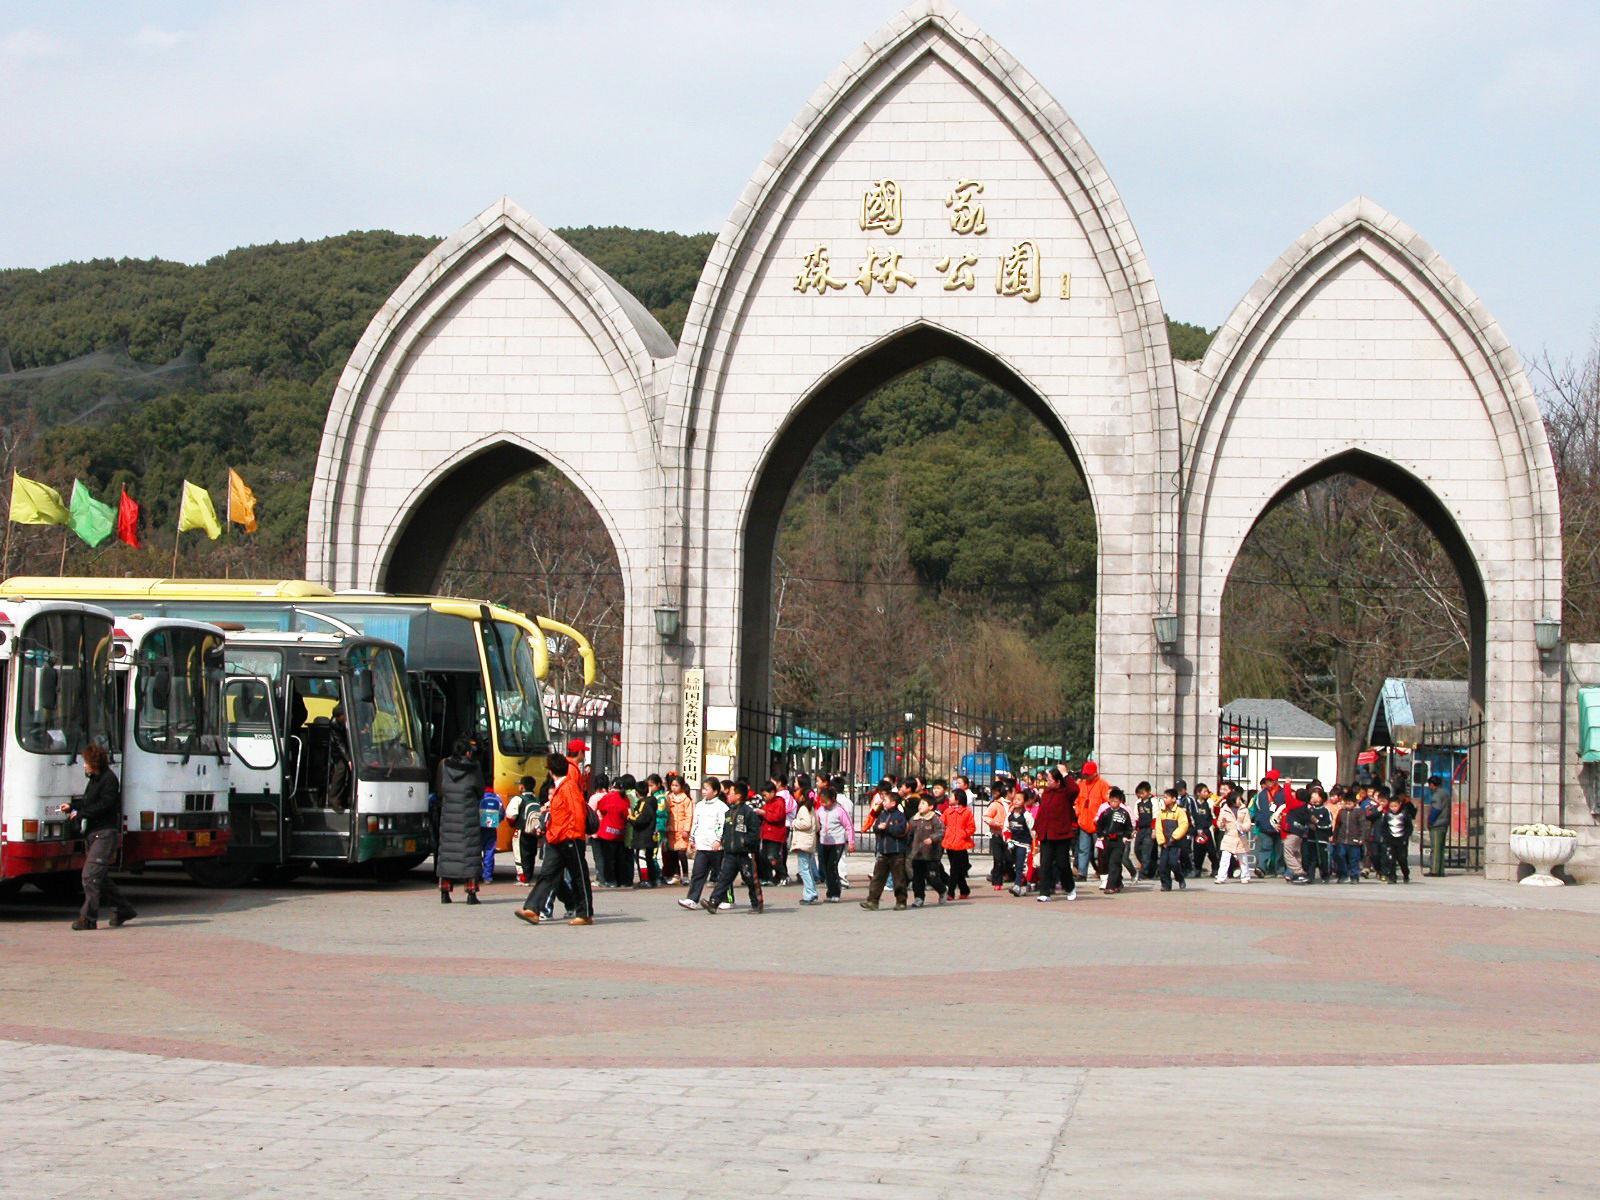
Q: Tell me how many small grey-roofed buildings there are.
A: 2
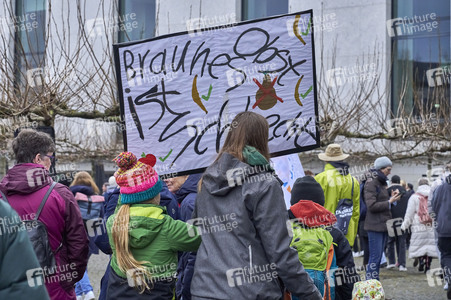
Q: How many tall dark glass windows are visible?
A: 4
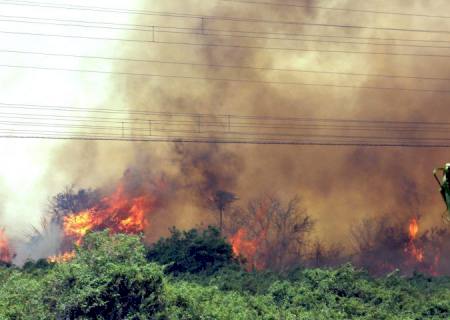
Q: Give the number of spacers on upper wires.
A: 2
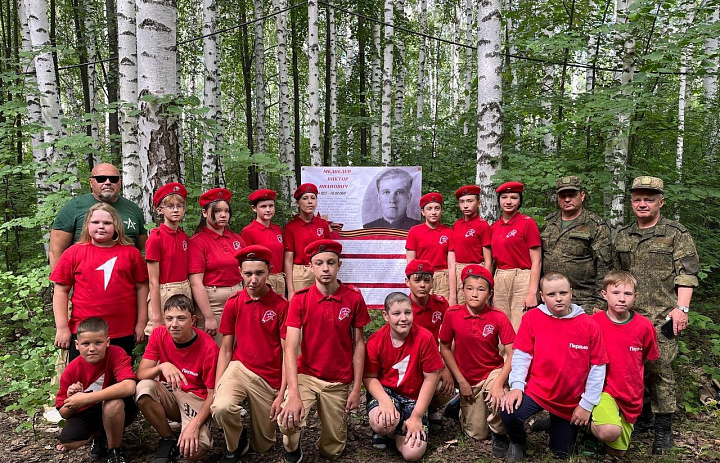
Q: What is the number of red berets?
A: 11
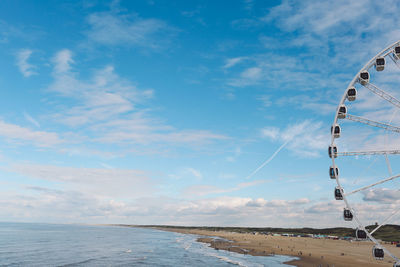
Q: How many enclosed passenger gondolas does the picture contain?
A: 13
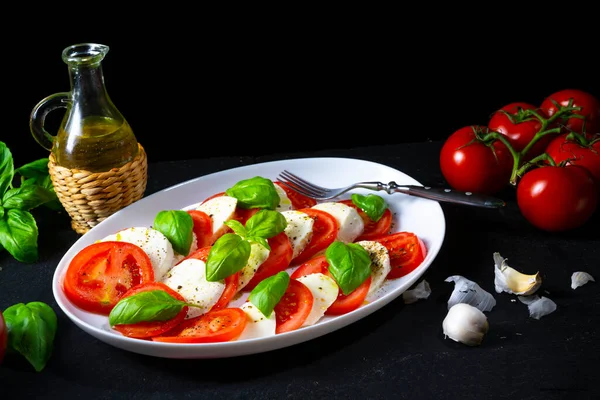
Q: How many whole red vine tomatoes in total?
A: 5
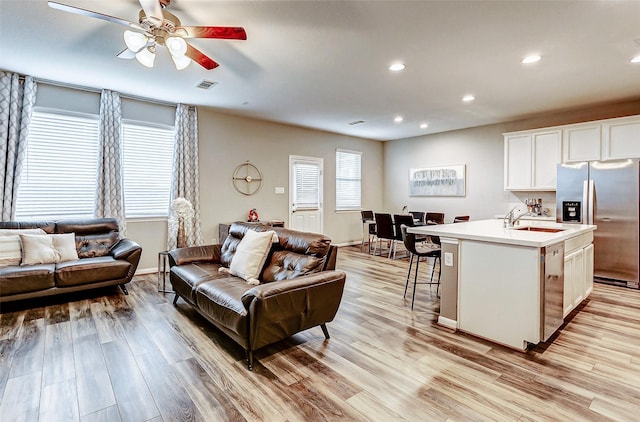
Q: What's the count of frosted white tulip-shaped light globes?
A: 4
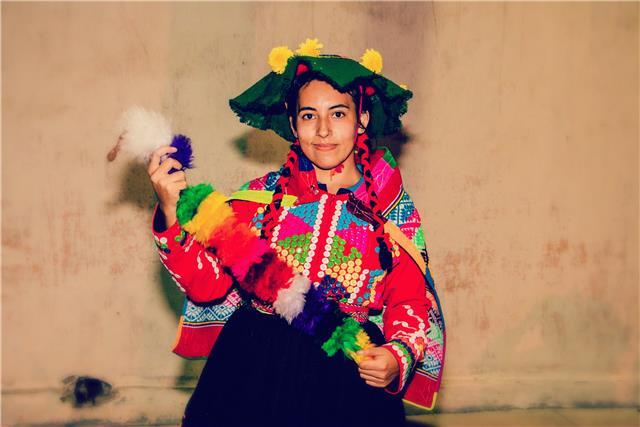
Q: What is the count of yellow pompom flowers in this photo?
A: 3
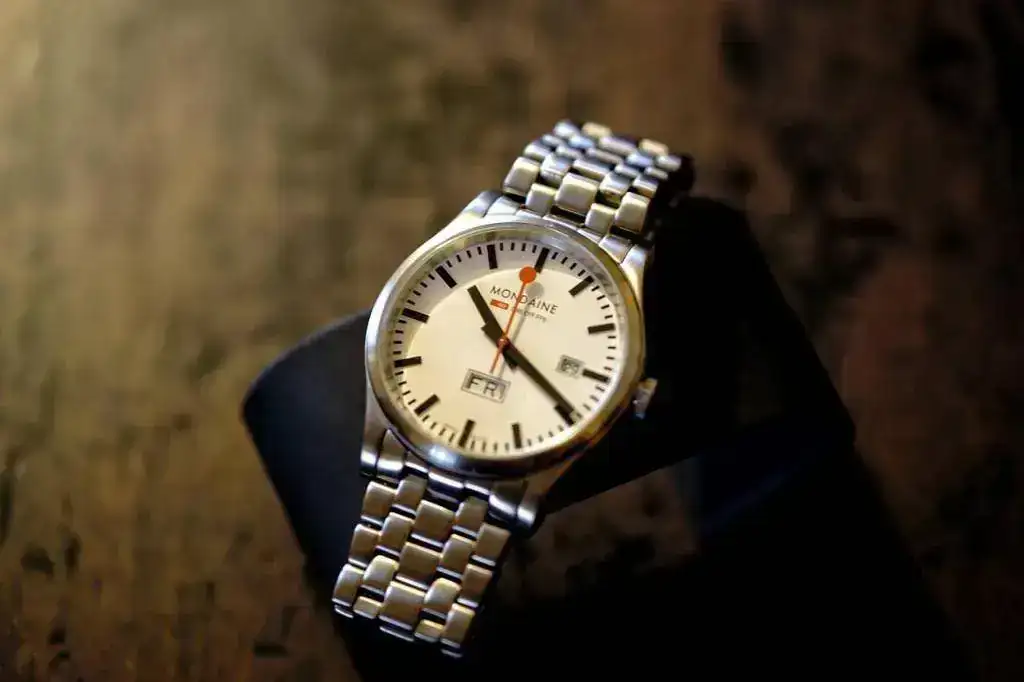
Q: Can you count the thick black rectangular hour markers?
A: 12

→ **TO DO**
Copy out each line of the entries above that holds "many".

→ **RESPONSE BOX**
Q: Tell me how many small grey-roofed buildings there are.
Q: How many tall dark glass windows are visible?
Q: How many enclosed passenger gondolas does the picture contain?
Q: How many whole red vine tomatoes in total?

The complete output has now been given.